New ideas in vaccine design: HSV-2

Lets say Im holding in my hand, a syringe.

In this syringe is an experimental vaccine for HSV-2. The dreaded genital herpes.

The vaccine is a live HSV virus with one gene deleted, ICP0 (free paper about this virus). When ICP0 is gone, the virus can still establish life long infection (if you get this vaccine, you will be infected with HSV), but the viruses produced from this infection will be extraordinarily susceptible to interferon. This means that rather than getting a freak-out-inflammatory response where your immune system goes nuts when the vaccine virus reactivates (causing painful sores), your innate immune system can easily clean up most of it (thanks to the interferon), and your adaptive immune system cleans up the little bit of virus that gets away.

Because the crippled herpes virus is almost identical to regular HSV-2, this 'little' adaptive immune response creates cytotoxic T-cells that are specific for the vaccine strain... and HSV-2. You get antibodies that are specific for the vaccine strain... and HSV-2. And because the crippled herpes virus causes a real herpes infection that randomly reactivates, every viral reactivation acts like a tiny booster shot, creating more/better CTLs and antibodies.
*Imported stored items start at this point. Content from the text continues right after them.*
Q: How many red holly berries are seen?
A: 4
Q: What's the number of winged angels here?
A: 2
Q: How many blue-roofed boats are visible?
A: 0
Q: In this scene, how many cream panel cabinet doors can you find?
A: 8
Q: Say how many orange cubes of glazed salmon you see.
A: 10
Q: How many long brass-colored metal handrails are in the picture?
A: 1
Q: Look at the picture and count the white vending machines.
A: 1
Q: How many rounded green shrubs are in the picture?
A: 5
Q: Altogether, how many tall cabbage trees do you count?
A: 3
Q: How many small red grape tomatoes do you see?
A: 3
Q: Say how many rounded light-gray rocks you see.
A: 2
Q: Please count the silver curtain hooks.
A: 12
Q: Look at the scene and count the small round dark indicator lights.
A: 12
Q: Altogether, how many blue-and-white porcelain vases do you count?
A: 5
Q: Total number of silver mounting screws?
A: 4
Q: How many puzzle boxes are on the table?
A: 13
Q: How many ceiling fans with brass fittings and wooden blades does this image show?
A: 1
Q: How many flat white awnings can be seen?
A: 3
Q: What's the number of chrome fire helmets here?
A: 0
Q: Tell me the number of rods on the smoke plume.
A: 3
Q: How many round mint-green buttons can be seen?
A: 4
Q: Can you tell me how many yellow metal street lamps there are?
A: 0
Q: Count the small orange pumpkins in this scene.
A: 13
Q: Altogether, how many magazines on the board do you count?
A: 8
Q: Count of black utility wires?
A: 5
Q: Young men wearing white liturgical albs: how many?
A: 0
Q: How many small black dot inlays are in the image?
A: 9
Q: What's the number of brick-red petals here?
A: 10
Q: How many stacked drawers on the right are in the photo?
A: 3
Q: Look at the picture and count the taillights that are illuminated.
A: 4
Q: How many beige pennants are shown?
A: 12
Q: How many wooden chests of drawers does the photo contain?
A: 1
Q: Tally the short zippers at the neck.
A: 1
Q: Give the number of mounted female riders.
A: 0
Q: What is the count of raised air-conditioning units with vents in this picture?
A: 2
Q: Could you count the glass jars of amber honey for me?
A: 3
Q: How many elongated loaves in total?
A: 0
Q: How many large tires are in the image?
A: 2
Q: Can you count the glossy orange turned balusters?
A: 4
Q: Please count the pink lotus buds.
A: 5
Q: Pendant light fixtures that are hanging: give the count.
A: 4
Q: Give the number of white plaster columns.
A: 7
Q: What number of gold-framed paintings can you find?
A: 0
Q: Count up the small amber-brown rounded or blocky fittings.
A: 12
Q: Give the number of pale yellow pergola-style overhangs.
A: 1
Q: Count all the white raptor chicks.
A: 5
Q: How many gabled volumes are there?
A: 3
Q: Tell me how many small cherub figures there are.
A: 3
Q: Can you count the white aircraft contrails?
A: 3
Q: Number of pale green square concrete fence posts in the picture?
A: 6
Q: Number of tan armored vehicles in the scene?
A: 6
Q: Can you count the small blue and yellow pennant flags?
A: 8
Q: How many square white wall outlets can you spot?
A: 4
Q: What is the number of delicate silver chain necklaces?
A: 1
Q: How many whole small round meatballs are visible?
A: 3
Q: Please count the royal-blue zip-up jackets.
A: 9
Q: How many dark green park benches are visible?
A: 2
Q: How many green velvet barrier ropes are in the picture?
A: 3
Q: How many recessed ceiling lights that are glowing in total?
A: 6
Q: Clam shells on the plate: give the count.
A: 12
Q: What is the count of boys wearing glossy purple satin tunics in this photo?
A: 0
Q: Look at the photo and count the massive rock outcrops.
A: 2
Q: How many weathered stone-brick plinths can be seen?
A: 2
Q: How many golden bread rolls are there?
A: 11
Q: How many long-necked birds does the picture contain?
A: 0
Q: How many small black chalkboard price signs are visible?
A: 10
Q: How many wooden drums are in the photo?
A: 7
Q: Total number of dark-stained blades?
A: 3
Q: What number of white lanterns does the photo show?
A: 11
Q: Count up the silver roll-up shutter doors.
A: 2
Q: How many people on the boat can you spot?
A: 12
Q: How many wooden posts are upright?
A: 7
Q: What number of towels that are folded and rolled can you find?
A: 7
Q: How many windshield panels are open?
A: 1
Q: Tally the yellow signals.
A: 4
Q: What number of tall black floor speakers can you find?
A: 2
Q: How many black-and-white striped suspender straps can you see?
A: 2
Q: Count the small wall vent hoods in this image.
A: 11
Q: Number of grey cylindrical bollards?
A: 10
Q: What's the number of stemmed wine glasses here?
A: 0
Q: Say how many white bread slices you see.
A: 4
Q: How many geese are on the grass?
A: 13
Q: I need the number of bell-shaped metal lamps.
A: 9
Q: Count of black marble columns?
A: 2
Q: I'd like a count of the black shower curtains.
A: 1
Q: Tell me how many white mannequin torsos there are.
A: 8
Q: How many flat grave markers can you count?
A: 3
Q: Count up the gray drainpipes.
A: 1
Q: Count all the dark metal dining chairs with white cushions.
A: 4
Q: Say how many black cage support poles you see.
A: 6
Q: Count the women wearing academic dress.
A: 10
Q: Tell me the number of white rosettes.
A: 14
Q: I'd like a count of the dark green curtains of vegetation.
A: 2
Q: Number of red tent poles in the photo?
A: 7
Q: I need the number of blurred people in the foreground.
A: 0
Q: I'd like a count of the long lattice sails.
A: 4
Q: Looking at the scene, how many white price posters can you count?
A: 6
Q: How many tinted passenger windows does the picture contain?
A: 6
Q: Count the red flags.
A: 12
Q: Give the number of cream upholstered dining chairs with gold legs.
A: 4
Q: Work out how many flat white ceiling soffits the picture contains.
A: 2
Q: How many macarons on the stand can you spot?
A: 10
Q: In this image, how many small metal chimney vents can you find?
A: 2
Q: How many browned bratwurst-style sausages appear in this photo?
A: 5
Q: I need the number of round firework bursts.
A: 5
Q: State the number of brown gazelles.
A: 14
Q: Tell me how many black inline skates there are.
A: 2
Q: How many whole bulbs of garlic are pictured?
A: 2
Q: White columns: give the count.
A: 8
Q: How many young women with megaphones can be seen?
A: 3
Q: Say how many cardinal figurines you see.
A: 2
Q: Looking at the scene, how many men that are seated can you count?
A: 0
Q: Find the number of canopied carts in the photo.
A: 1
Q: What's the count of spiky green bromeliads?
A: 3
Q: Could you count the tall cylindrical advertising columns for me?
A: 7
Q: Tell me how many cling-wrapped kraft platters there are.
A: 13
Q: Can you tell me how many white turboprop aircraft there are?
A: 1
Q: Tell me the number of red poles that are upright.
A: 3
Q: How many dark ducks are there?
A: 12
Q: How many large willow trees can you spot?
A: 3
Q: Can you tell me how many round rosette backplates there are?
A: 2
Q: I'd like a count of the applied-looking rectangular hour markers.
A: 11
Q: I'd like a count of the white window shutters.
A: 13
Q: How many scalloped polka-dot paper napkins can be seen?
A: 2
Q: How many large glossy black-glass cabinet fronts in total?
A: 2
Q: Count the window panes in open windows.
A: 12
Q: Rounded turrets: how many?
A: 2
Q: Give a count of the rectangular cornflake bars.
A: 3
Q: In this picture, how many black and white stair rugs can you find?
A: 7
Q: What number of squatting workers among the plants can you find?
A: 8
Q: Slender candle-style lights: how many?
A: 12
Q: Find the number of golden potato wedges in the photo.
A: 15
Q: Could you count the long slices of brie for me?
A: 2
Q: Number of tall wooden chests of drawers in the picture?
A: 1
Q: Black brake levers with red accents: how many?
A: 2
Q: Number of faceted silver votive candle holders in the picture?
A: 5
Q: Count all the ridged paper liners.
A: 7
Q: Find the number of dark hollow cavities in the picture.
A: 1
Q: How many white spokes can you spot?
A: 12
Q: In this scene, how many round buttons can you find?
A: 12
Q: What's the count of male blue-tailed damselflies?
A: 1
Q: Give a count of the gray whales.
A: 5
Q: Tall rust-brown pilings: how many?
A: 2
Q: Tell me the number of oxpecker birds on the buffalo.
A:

This means if you were ever exposed to real herpes, herpes specific CTLs and antibodies would already be there, primed and ready to go, able to prevent the 'bad' herpes from establishing infection. So while you would be infected with the crippled herpes for life, you would never get infected with the 'bad' ones.

Do you want this vaccine?

I sure as hell do, but Im a vaccine junkie (every vaccine I get increases my superpowers), and I really, really dont want HSV-2 (though for all I know, I already have it-- 75% of people infected with HSV-2 never know it because they never get outbreaks).

Well, herpes vaccine design is running into the same walls as HIV-1 vaccine design. Theyve tried everything, and everything has failed. The 'old school' ways of making vaccines just dont work for HSV or HIV-1. So herpes researcher William Halford is like, 'Old school isnt working. Lets try something radically different. Maybe a life-long infection with a vaccine HSV-2 virus can be a safe, effective way to prevent disease." But right now this new HSV-2 'vaccine' is just an idea in the head of Halford and the other herpes researchers who 'believe' him.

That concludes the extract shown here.